Nas praxes parlamentares gerou-se este costume de partidos que vão rejeitar uma iniciativa de outro apresentarem projetos de resolução, sem efetividade jurídica, a fim de não ficarem mal na fotografia. Assim foi: os projetos de PCP e BE deram entrada em junho; o do PS, em novembro, quando o destino daqueles já estaria marcado; e os de PSD e CDS, em fim de dezembro, para balizarem o discurso em cima da hora de votar. Cumpriu-se o ritual: a 6 de janeiro foram chumbados os primeiros e aprovados os segundos que, na forma de resoluções, alcançaram em fevereiro a suprema glória do Diário da República.

O texto das resoluções é bom. O problema, infelizmente, é não poder ser levado a sério. A nossa língua terá sido usada como bola de trapos de um bate-boca parlamentar. Na democracia sem qualidade em que vivemos, é assim: as resoluções foram cancela, desvio de outras ideias.

Se estivéssemos numa democracia de qualidade, as resoluções valeriam pelo seu valor facial. Não teríamos três ao molho, mas uma que tudo condensaria. E a Assembleia estaria agora empenhada em fazer acolher e bem seguir a orientação fixada. Se estivéssemos numa democracia de qualidade, podíamos acreditar que os deputados que propuseram acreditavam e lutariam para a tornar realidade. Podíamos confiar que, ao exigir “tornar a Língua Portuguesa uma das línguas oficiais da Organização das Nações Unidas”, velariam, ao menos, por defender o português enquanto língua oficial da União Europeia.

Só podemos ter dúvidas, para dizer o mínimo. Os três partidos que propuseram estas três resoluções bonitinhas – PSD, PS e CDS – são os mesmos três partidos comprometidos nos dois regimes europeus mais lesivos da nossa língua e seu estatuto. O BE também borrou, em parte, a pintura, no segundo desses regimes. O PCP, que eu saiba, é o único com registo sem mancha.

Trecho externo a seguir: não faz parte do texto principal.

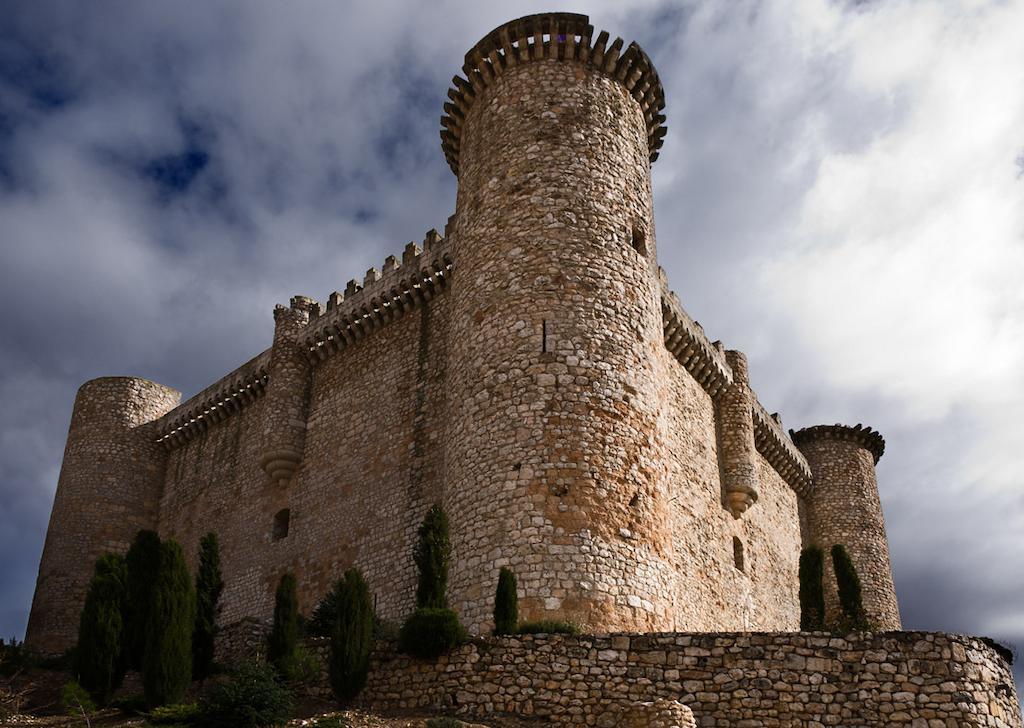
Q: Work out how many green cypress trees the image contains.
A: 10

No fim de 1993, Bruxelas aprovou o Regulamento (CE) n.o 40/94 do Conselho, sobre a marca comunitária. Este “regime de Alicante” – assim conhecido por o organismo europeu para as marcas, Instituto de Harmonização do Mercado Interno, ter sede em Alicante – foi a primeira grande machadada europeia na nossa língua. Dispõe que “as línguas [elegíveis para o processo] são o alemão, o espanhol, o francês, o inglês e o italiano” – o português, terceira língua europeia global, não cabe dentro das cinco eleitas… Excluído! O Regulamento já foi revisto, em 2009 e 2015. Nenhum dos partidos portugueses no poder mexeu nisto.

Recentemente, houve dossiê mais sério. É uma matéria semelhante às marcas, mas pior, porque, nas patentes, a exclusão da nossa língua desqualifica-a gravemente como língua de ciência e tecnologia e desvaloriza-a no panorama das línguas globais. Em 2011 foi feita uma golpada miserável: o Conselho adotou a Decisão 2011/167/UE, para permitir, ilegalmente, uma “cooperação reforçada” na área da patente unitária, impondo um regime linguístico violador dos Tratados, sob a aparência de os não violar. Portugal votou a favor – contra si próprio. No “regime de Munique” (onde é a sede do Instituto Europeu de Patentes), as línguas consagradas são três: alemão, francês e inglês. A terceira língua europeia global não cabe nas três eleitas.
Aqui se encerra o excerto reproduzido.